• _Given entries_:
▬▬▬

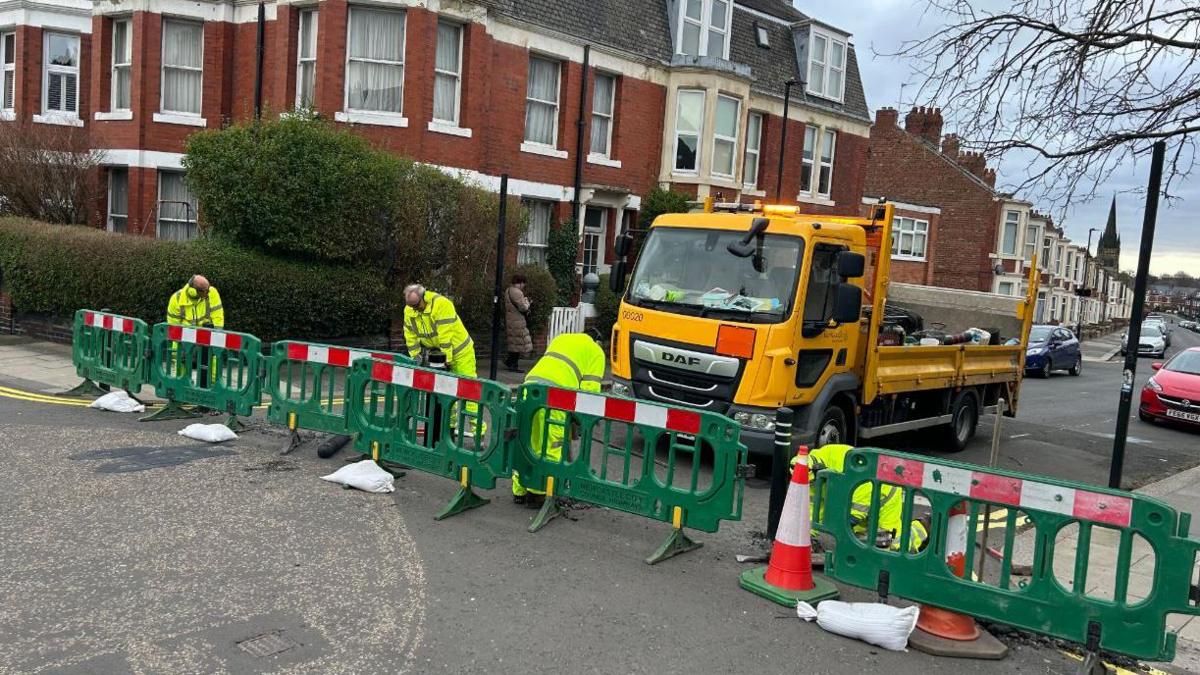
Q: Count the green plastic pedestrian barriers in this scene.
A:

▬▬▬

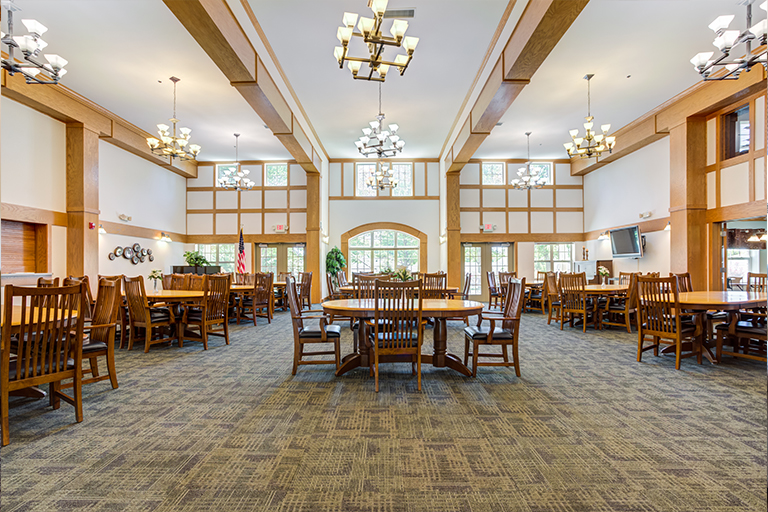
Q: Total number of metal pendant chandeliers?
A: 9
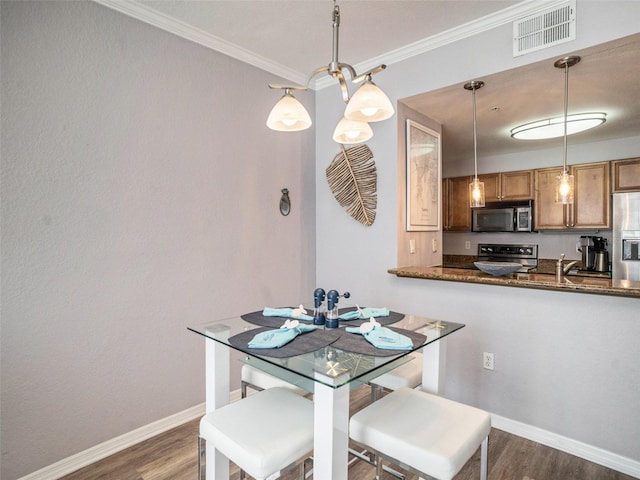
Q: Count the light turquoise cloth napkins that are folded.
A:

▬▬▬

• _What you are asked to do_:
Each line in the material above that mentions the word "Count" must be copied.

• _Problem solution_:
Q: Count the green plastic pedestrian barriers in this scene.
Q: Count the light turquoise cloth napkins that are folded.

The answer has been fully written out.